Love and Retribution by Catherine McCullagh (Big Sky Publishing, Sep. 6) is set against a richly detailed backdrop of wartime England and tells the story of a young widow who rescues two mystery men only to become caught in an intricate web of intrigue, passion, and retribution.

Set in Renaissance-era Greece, Island of Gold by Amy Maroney (Artelan Press, Sep. 8), tells the story of a noble-born French falconer and a spirited merchant’s daughter who seek their fortunes on the island of Rhodes.

A Strand of Gold by Elisabeth Conway (Atmosphere Press, Sep. 30) explores the struggles of two Chinese women, whose search for a better life in an exotic and challenging environment leads them into desperate danger; the narrative explores attitudes to slavery, prostitution, and opium addiction against a backdrop of East India Company bureaucracy and Raffles’ idealism.

Inspired by a bizarre chapter in Toronto’s history that began in 1926, The Great Stork Derby by Ann S. Epstein (Vine Leaves Press, Oct.) examines the 50-year aftermath in a family who entered a contest to win cash for having the most babies, and asks whether an overbearing husband can learn the true meaning of fatherhood.

In The Mrs. Tabor by Kimberly Burns (Independently published, Oct 9), a blonde bombshell joins the 1880s Colorado silver rush to find her fortune the best way a woman can—a rich husband—but amid scandalous divorces and weddings, an economic crash, and a deathbed promise, she proves she is not just a gold digger and her love is tougher stuff.

Betty Bolté’s newest release is Fractured Crystals (Mystic Owl, Oct. 12), book 4 in the Fury Falls Inn series, historical fantasy set in 1821 northern Alabama in a haunted roadside inn, and which includes magic and witchcraft, too.

In Kinley Bryan’s debut novel Sisters of the Sweetwater Fury (Blue Mug Press, Oct. 12), three sisters navigate the hazards of seafaring family relationships—when the Great Lakes Storm of 1913 descends upon the region, threatening their dreams and even their lives.

Muskets & Minuets by Lindsey Fera (Zenith Publishing, Oct. 19) is a YA coming of age tale set in Massachusetts during the years leading up to the beginning of the Revolutionary War.

While the rich carouse in 1920s Cuba, a voodoo-haunted killer menaces Havana in Dance of the Millions, Paul Martin’s second Music & Murder Mystery (Level Best Books/Historia Imprint, Nov. 2).
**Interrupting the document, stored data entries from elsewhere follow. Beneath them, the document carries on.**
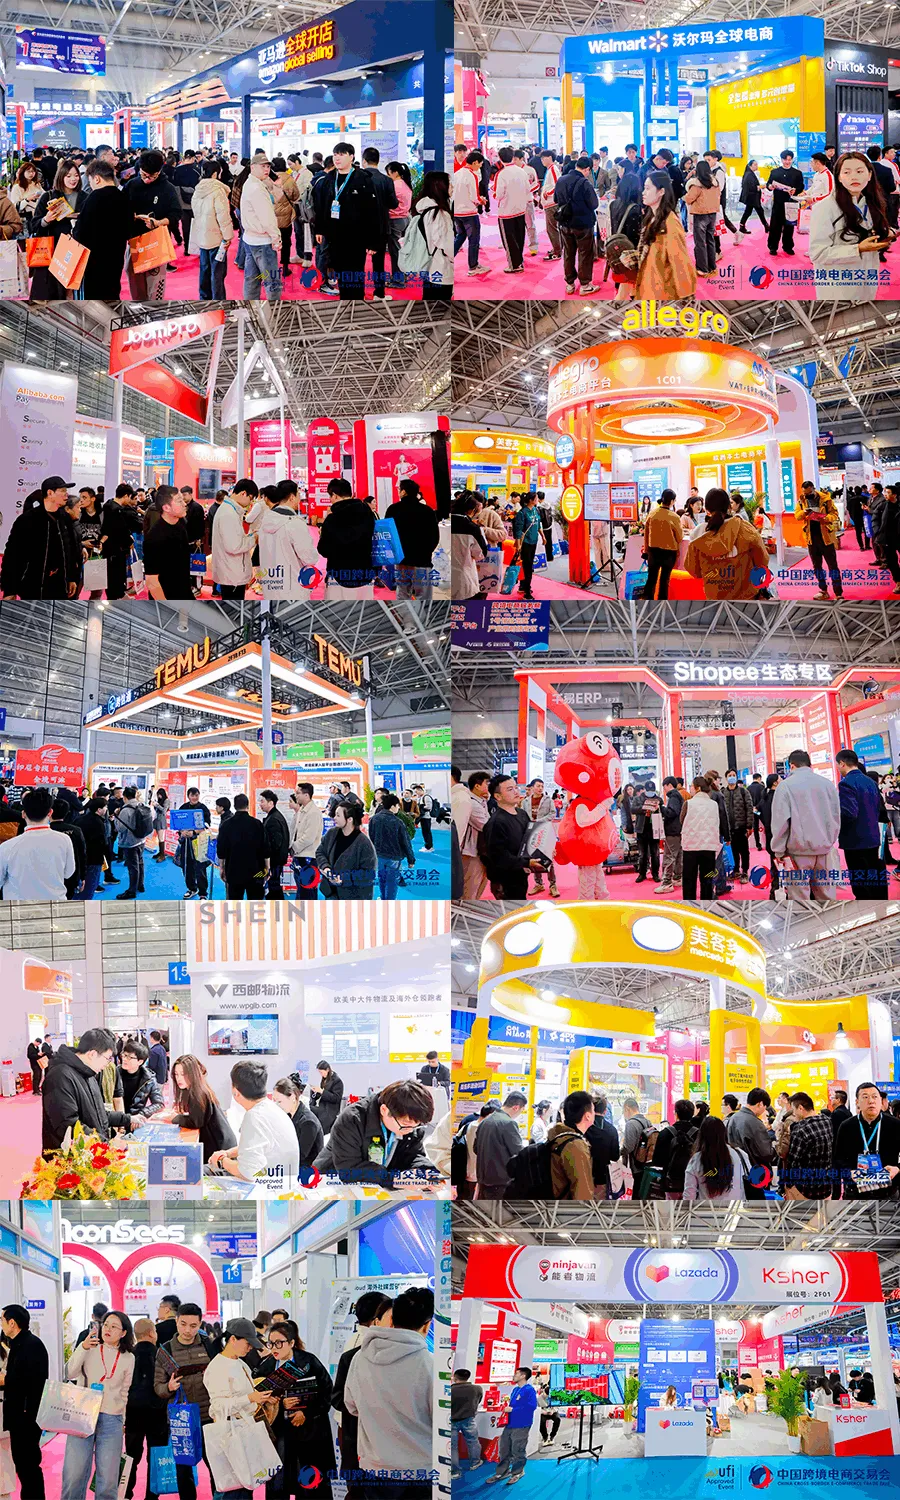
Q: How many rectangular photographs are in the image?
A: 10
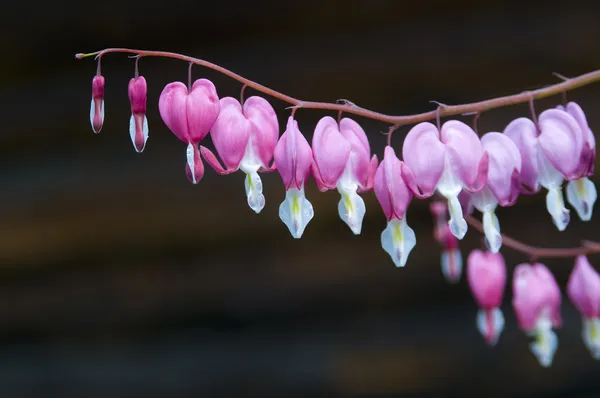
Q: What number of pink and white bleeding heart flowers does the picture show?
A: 15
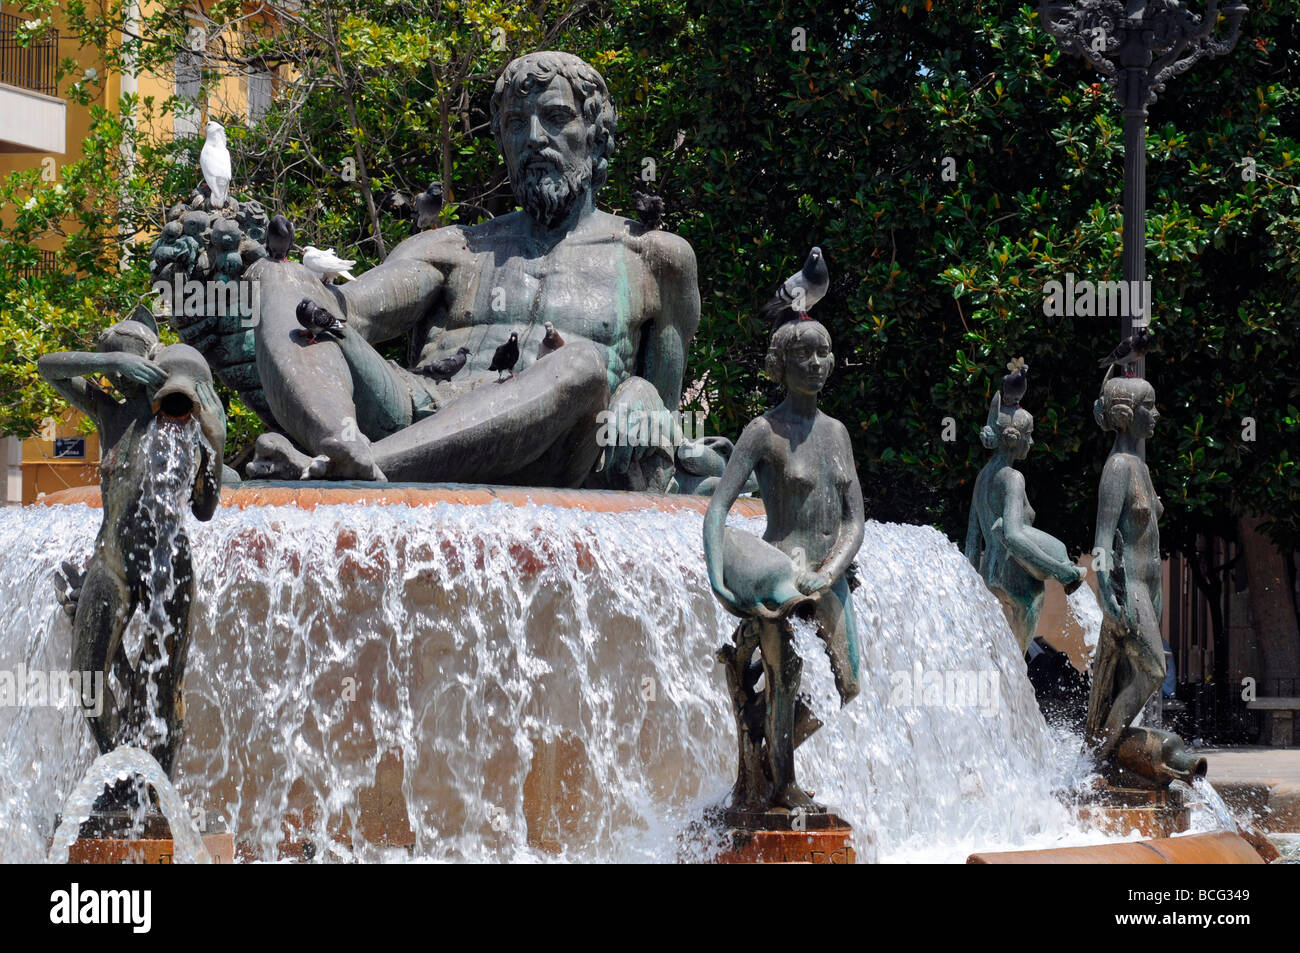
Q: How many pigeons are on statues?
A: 12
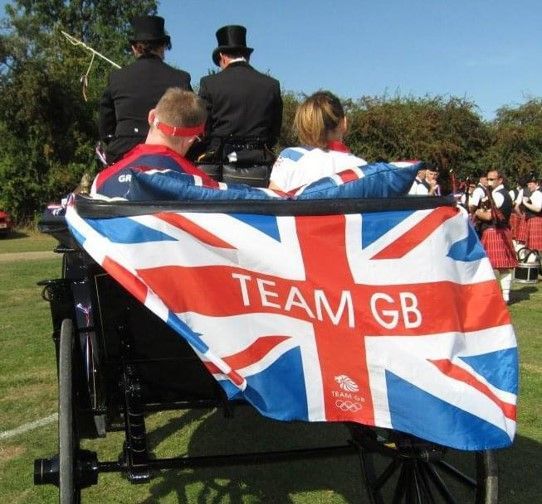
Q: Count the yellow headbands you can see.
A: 0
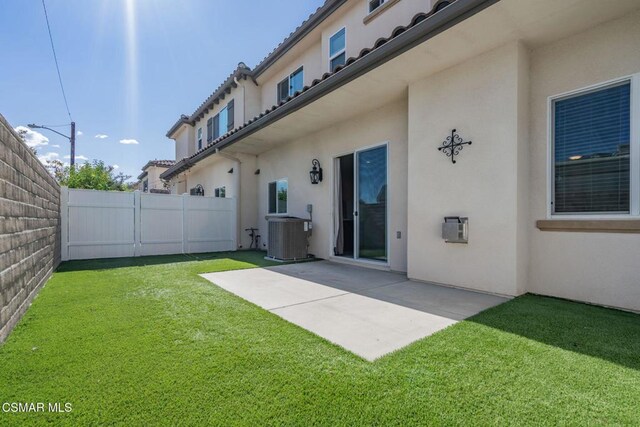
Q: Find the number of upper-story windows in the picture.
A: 5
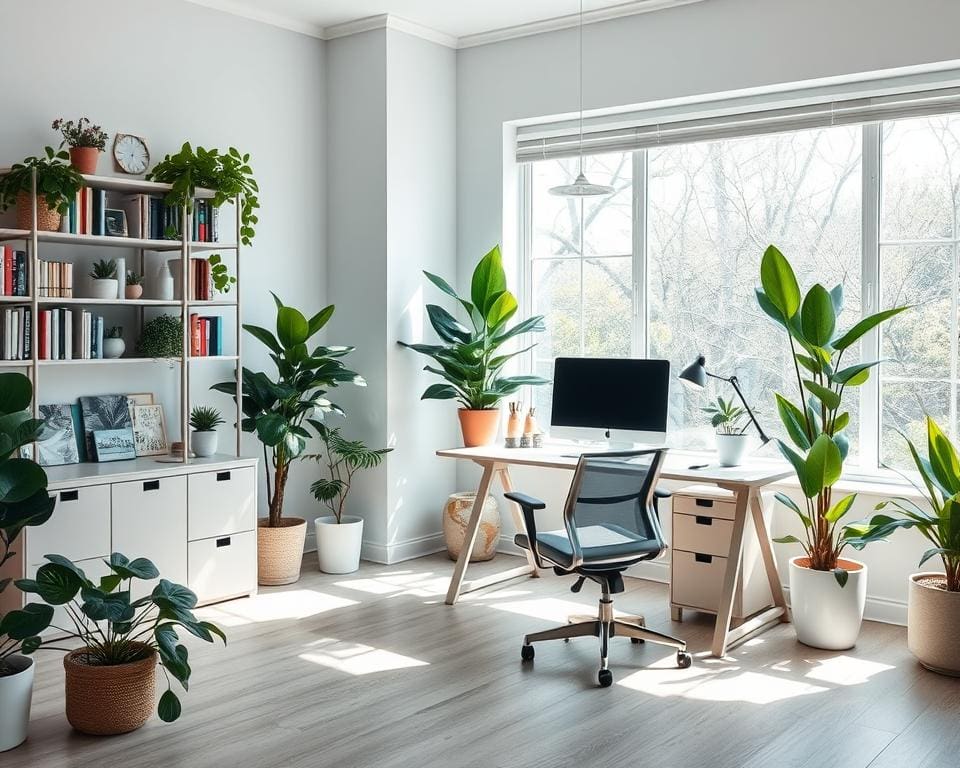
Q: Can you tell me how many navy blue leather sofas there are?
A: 0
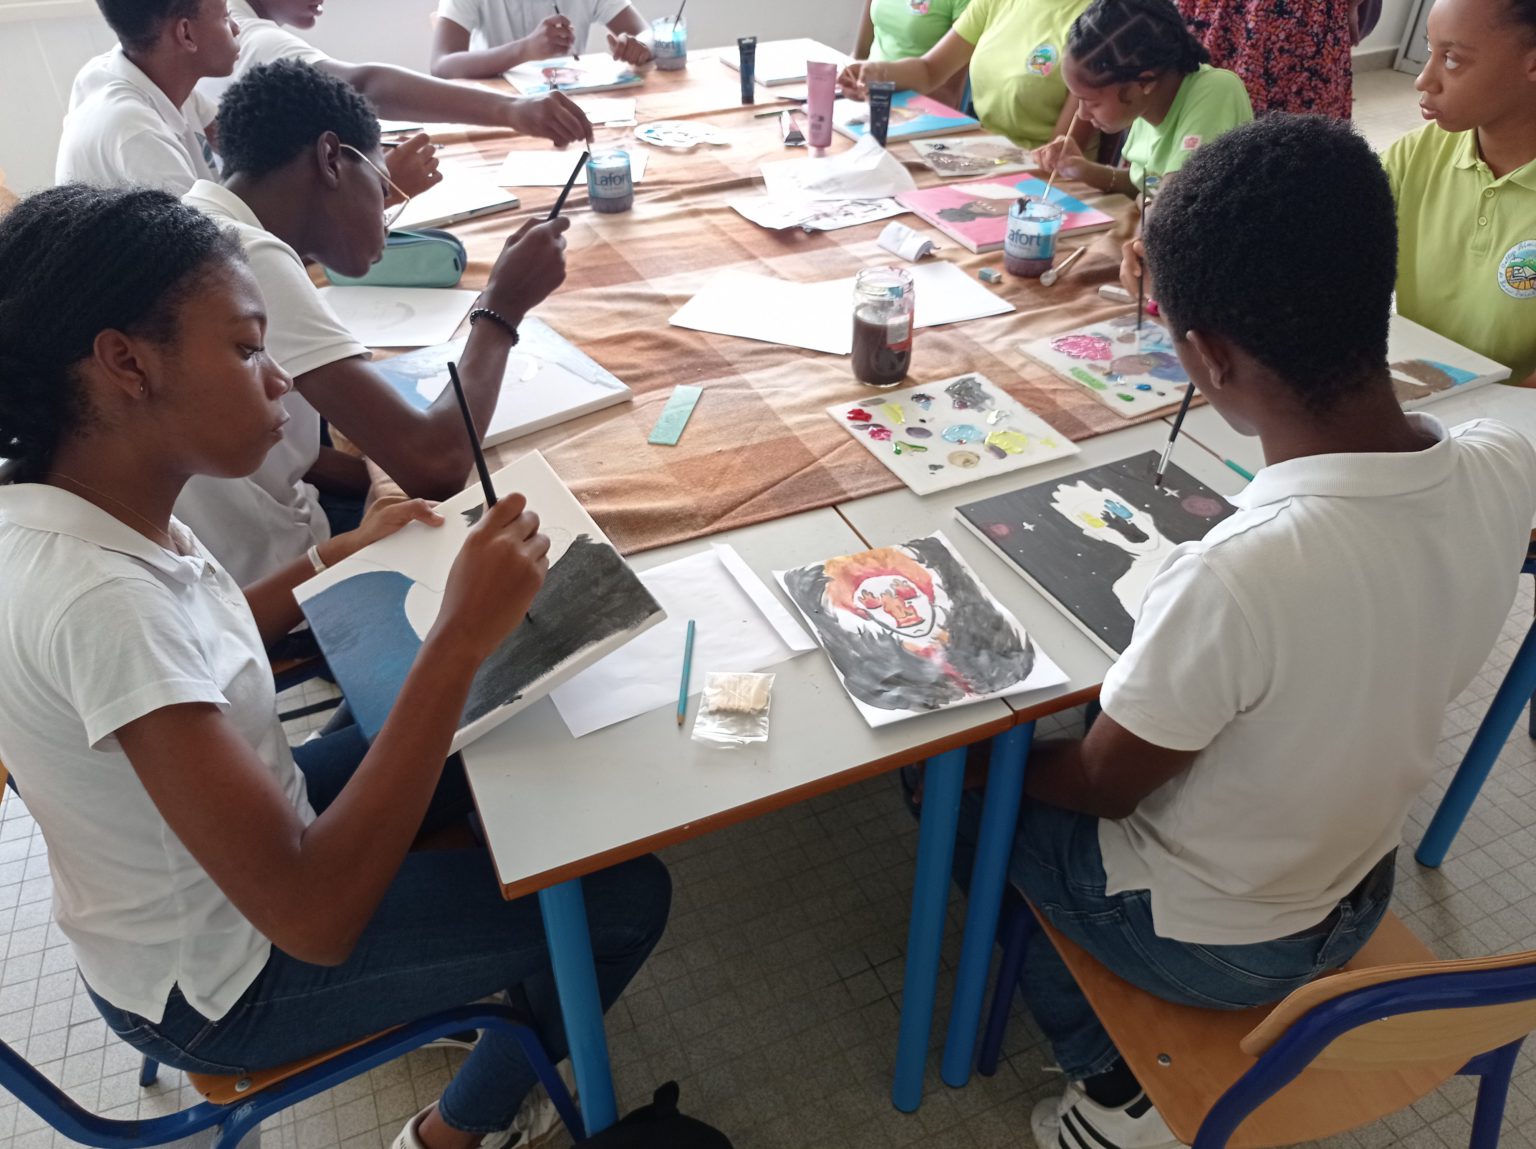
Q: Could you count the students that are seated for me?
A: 10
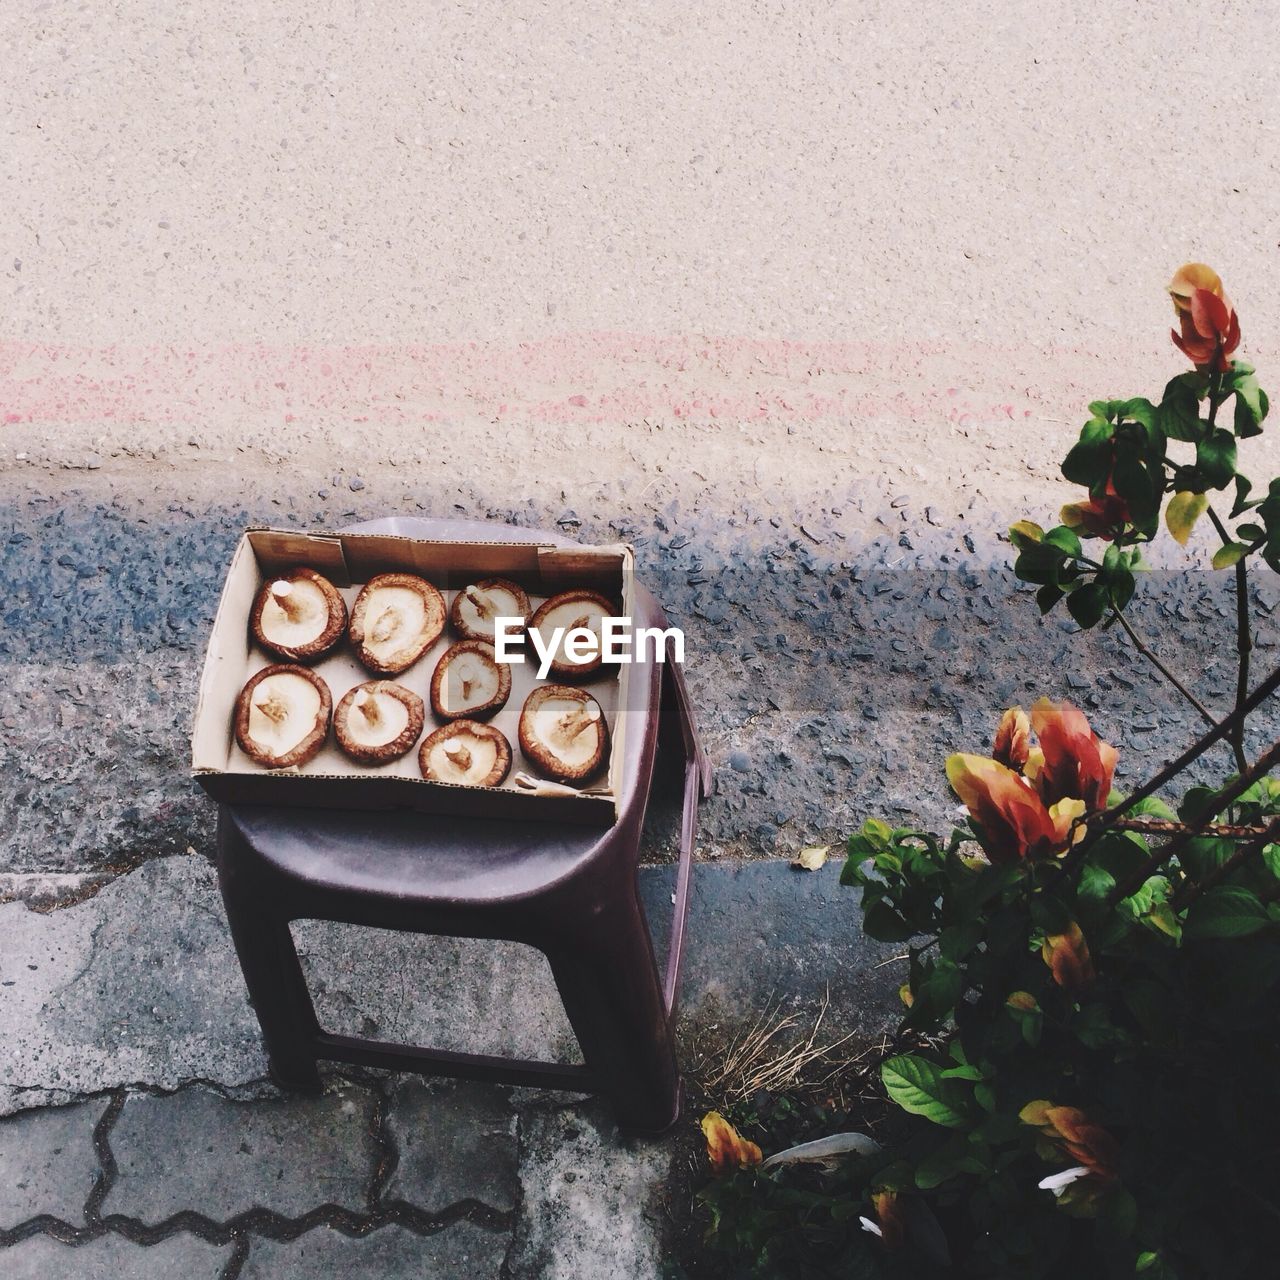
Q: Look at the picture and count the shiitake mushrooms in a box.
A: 9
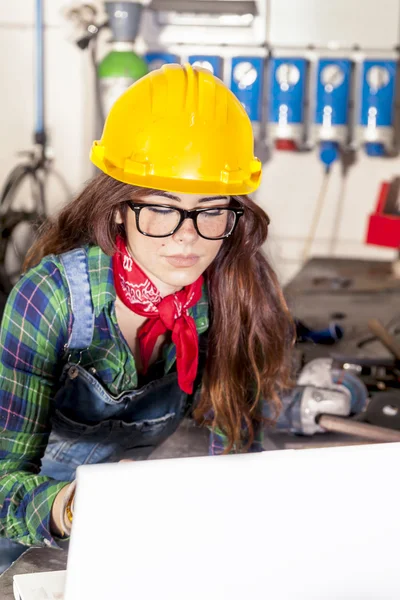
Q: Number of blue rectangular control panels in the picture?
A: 6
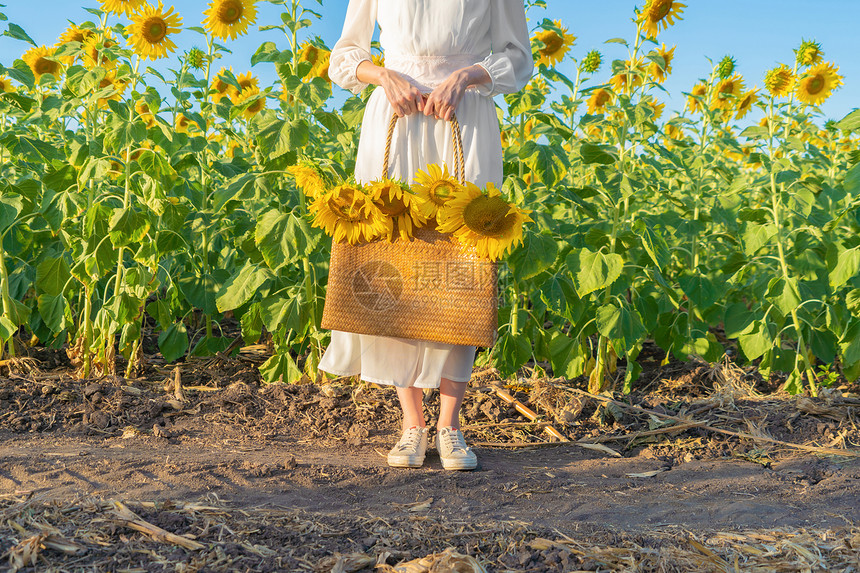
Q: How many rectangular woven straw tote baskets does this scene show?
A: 1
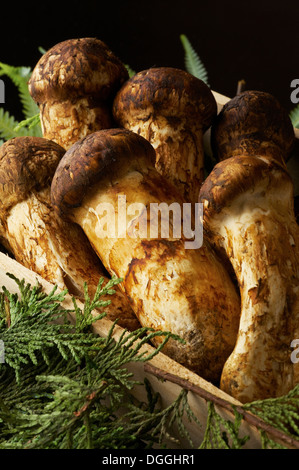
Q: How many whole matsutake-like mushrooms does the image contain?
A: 6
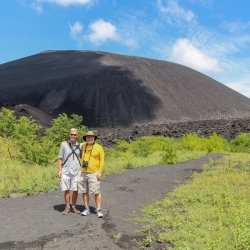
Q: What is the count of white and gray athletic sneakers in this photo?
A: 2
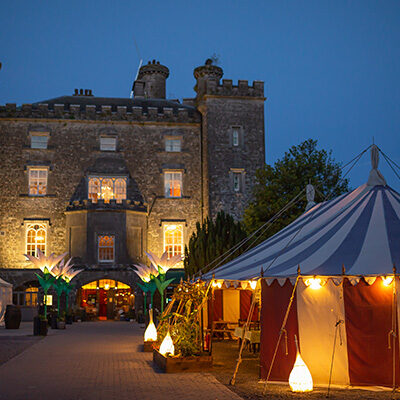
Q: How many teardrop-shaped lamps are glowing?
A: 3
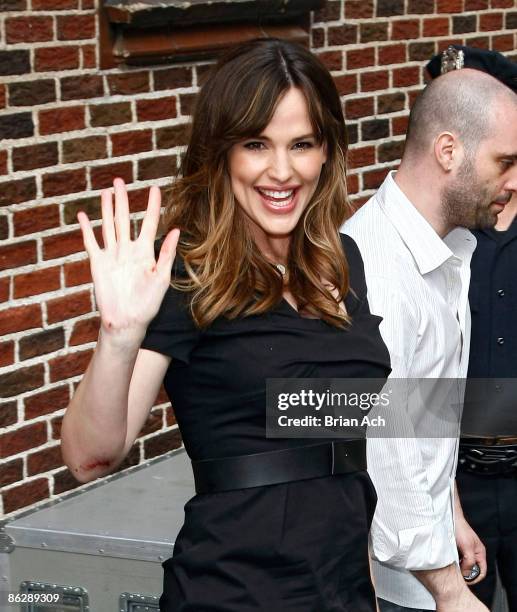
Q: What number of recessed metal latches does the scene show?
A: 2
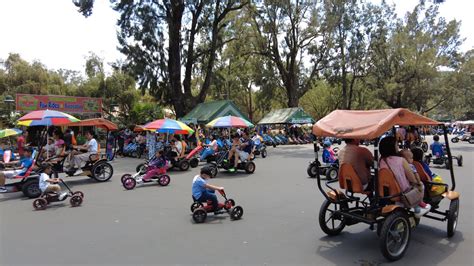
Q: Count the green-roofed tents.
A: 2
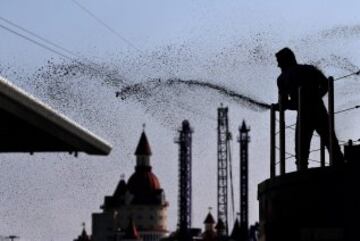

The Austens of Broadford by Carole Penfield (Sycamore Lane Press, Dec.), set in the early Georgian era, is based on the life of Jane Austen’s incredible great-grandmother, whose scathing handwritten Memorandum, passed down and read by young Jane, describes the evils of primogeniture; a capricious father-in-law who reneges on verbal promises to support his son’s family which leads to loss of home and social rank, a theme reflected in Sense & Sensibility.

In Home So Far Away by Judith Berlowitz (She Writes Press, Spring 2022), Klara Philipsborn has just side-stepped the rise of Nazism in Berlin for a promising job in Madrid when a fascist military coup draws her into a war that calls her to volunteer her skills as a nurse and translator, a war in which decisions of the heart, and of her very identity, may cost her more than she signed up for.